Значит, шпалы класть, на стройке работать – это можно. Шпалы – значит, вполне себе женское занятие. А войну снимать – исключительно мужское, потому что мужчины – они крутые. Это они в России так придумали... А вот хрен вам!
– Сами занимайтесь своими пленками!
В девяносто втором ответ на вопрос «Где заработать денег?» отсылал только в одном направлении – на рынок. Азербайджанцы в Лужниках предлагали поработать «Машей» или «Наташей» на их «точках». Несложные подсчеты в уме – стоимость аппаратуры, поделенная на зарплату на рынке, плюс моральное унижение за «Наташу», достававшееся по низкой цене, и ей никогда не стать фотокорреспондентом.
Первая зима на рынке отличалась ото всех прежних московских зим. Сильнее всего мерзли пальцы на руках, но она все равно обрезала перчатки, чтобы удобней было считать деньги. Это была тяжелая работа, и каждое утро, просыпаясь в четыре утра от визга будильника, который врывался в сон исправно – ни минутой позже, она, болтая растворимый кофе в кружке на общей темной кухне, думала о том, что все глубже забирается в жопу Москвы, а профессия фоторепортера отходит все дальше на задний план, как линия горизонта на фотографии.

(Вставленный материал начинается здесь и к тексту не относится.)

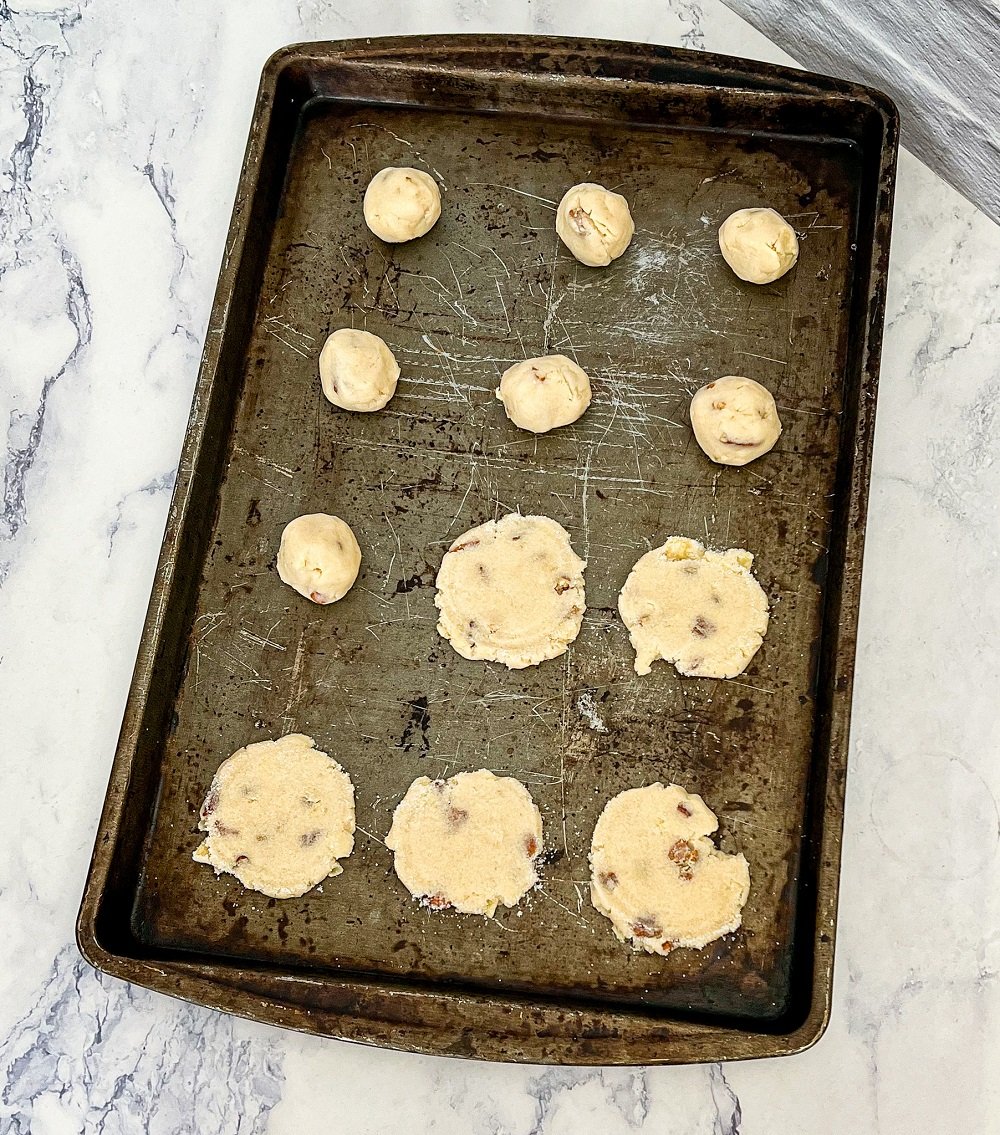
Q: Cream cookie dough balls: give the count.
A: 7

На рынке у нее была своя точка. Она сама себе стала и «Наташей», и азербайджанцем. У нее хватало сил, чтобы таскать тяжелые тюки с ширпортербом вьетнамского качества. Хватит сил и на то, чтобы поднять сумку с аппаратурой. Когда-нибудь...
Два года на рынке ее удача была птицей Феникс – то сжигала себя в костре из заработанных Наташей купюр, то снова возрождалась из кучи вьетнамского тряпья. Столько раз ее обманывали, обворовывали, делали из нее дуру, мечта вытягивала ее.

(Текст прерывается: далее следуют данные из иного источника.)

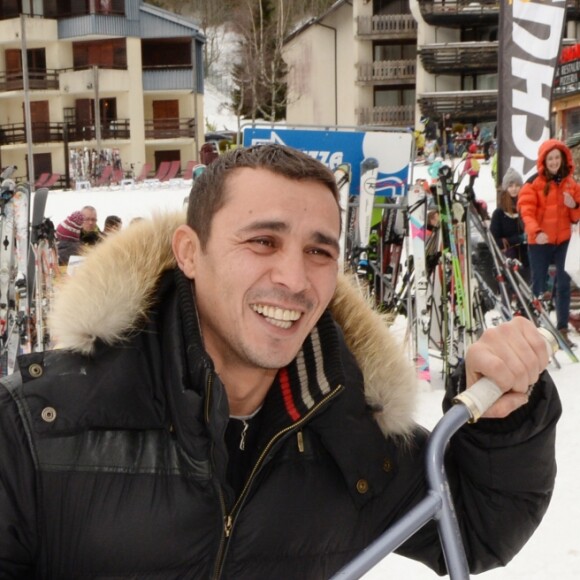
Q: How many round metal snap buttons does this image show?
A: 4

Купив аппаратуру за границей в девяносто четвертом, она ровно пять дней искала работу. На каждый день приходилось по одной редакции.
– Аппаратура у тебя хорошая, стеклышки к ней – классные, но ты – женщина...
На пятый день Москва уступила. Может, под натиском Наташиной настырности, а может, предчувствовала начало войны в стране, первым городом которой была.
Газета «Независимая» не зависела от стереотипов – ей было все равно, женщина Наташа или мужчина. На пятый день ее взяли на работу. А через год началась война.
Москва встала перед ней в твидовом костюме, вся худосочная такая. В бинокль смотрела, как Наташа вывязывает петли своей красной шапки.
– Да что тебя тянет туда – в самое пекло? – спросила она, негромко прочистив горло, не отнимая бинокля от глаз.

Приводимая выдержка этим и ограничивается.